- _Task goal_
Write out the data again exactly, skipping every picture.

- _Supplied records_
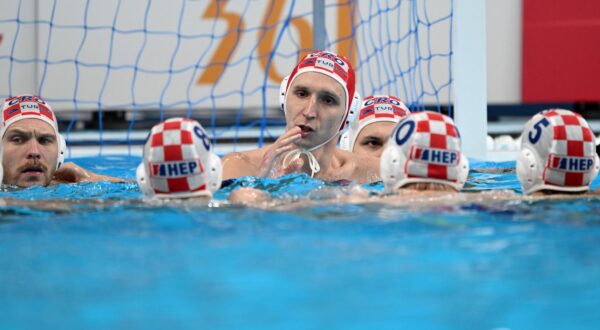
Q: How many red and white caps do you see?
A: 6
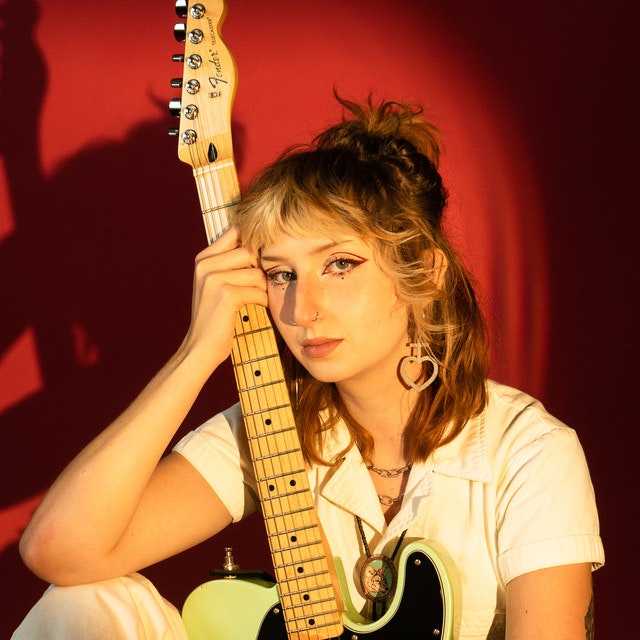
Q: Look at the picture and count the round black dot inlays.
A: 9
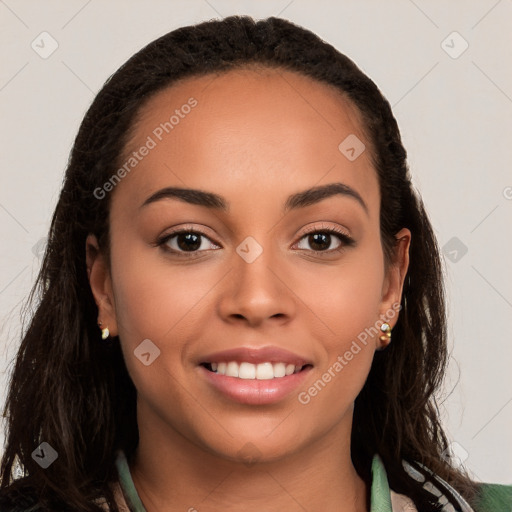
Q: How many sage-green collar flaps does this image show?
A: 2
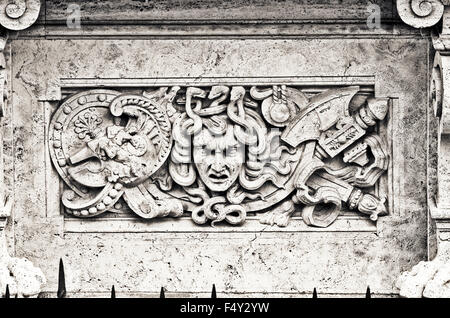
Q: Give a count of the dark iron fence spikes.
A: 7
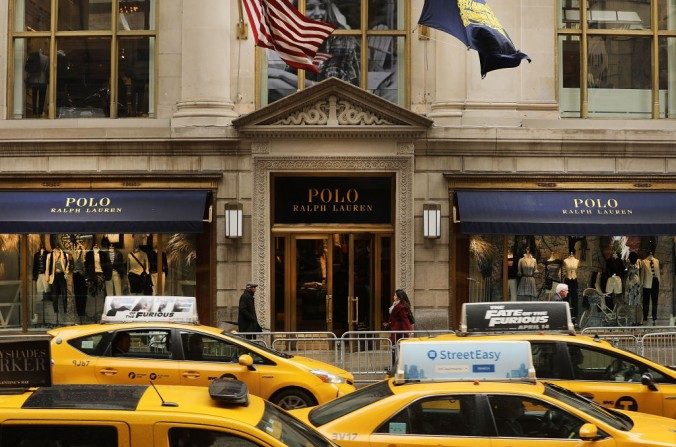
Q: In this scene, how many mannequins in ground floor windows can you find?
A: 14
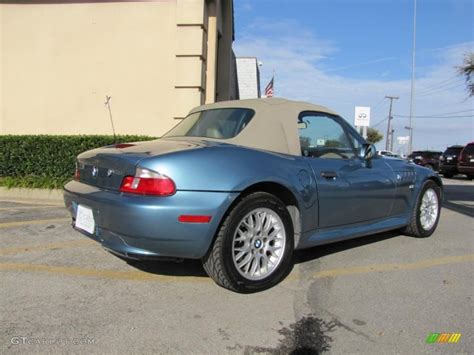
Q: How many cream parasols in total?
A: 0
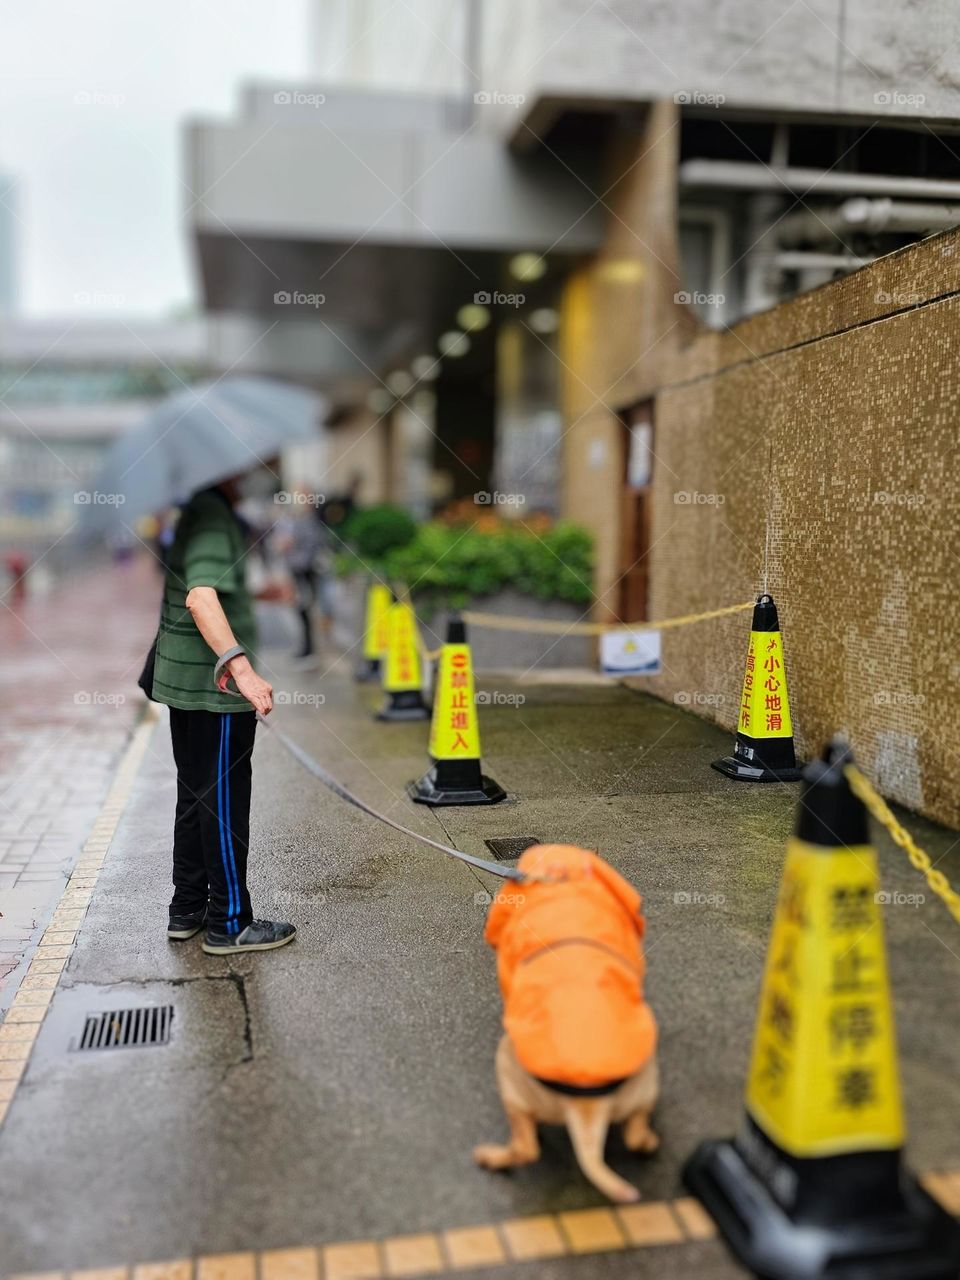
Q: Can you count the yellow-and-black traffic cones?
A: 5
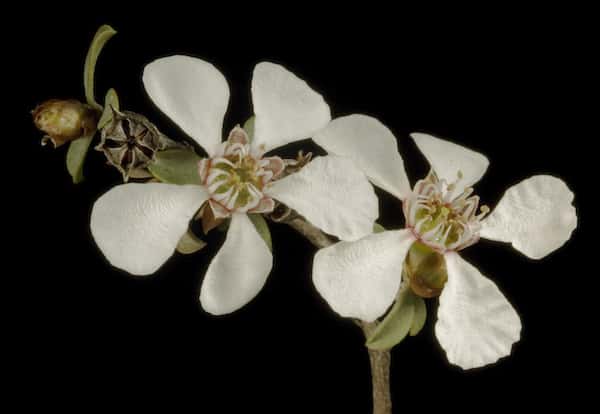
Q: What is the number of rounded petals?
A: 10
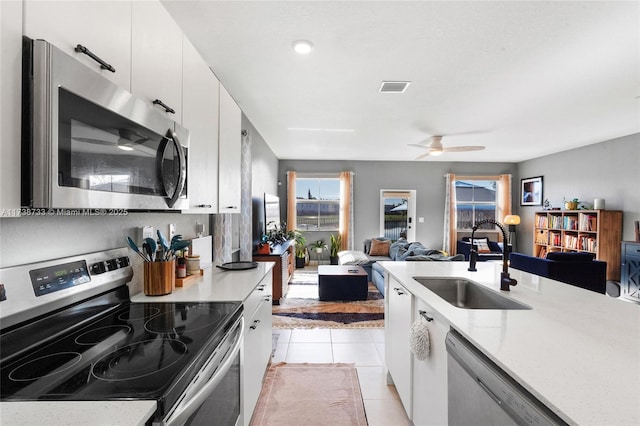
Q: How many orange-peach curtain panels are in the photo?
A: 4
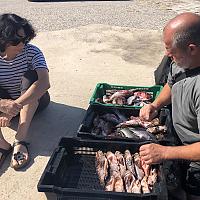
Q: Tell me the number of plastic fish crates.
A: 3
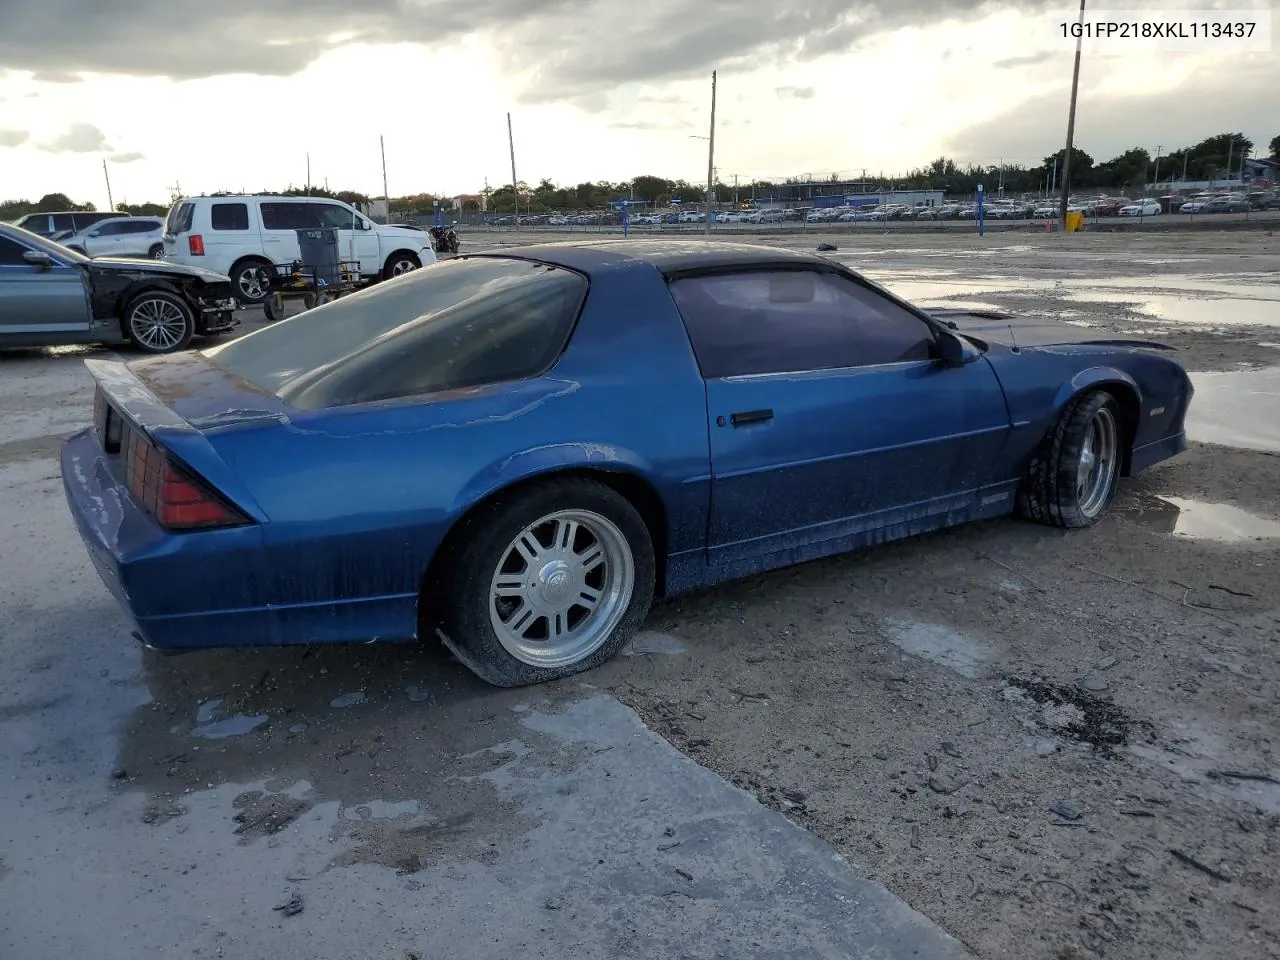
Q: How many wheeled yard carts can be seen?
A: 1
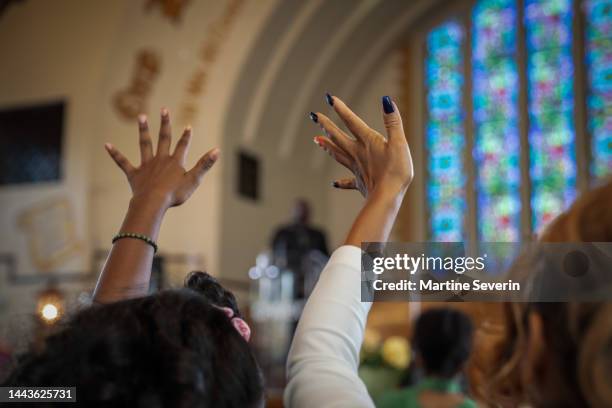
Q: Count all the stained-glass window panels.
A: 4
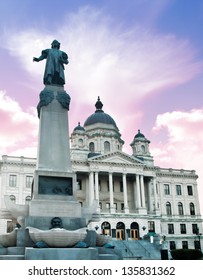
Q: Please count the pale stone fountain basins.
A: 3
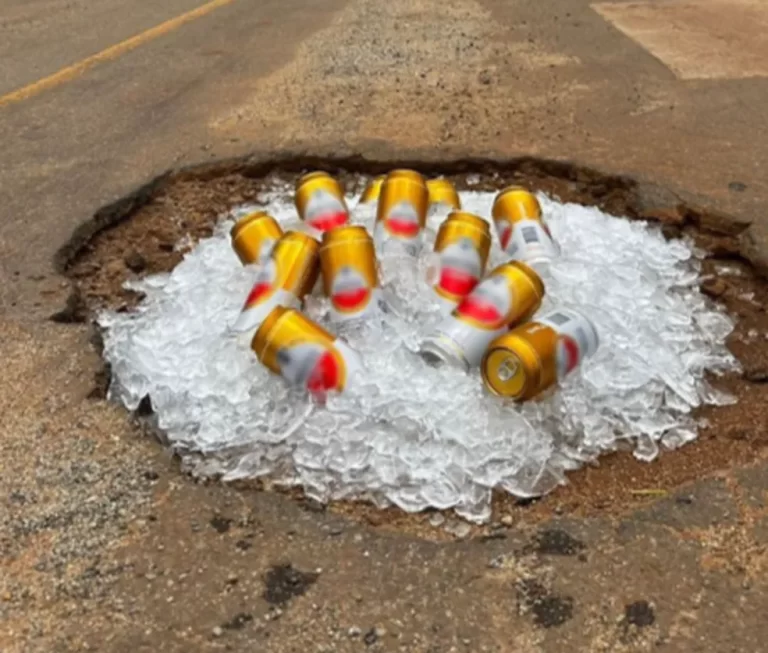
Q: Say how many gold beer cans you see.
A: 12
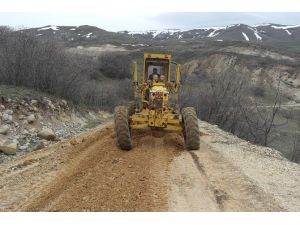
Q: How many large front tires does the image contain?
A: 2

- _Written answer_
Q: How many red and white caps do you see?
A: 6
Q: Look at the picture and count the round black dot inlays.
A: 9
Q: How many sage-green collar flaps does this image show?
A: 2
Q: Give a count of the dark iron fence spikes.
A: 7
Q: In this scene, how many mannequins in ground floor windows can you find?
A: 14
Q: How many cream parasols in total?
A: 0
Q: Can you count the yellow-and-black traffic cones?
A: 5
Q: What is the number of rounded petals?
A: 10
Q: How many orange-peach curtain panels are in the photo?
A: 4
Q: Tell me the number of plastic fish crates.
A: 3
Q: How many wheeled yard carts can be seen?
A: 1
Q: Count all the stained-glass window panels.
A: 4
Q: Please count the pale stone fountain basins.
A: 3
Q: Say how many gold beer cans you see.
A: 12
Q: How many large front tires does the image contain?
A: 2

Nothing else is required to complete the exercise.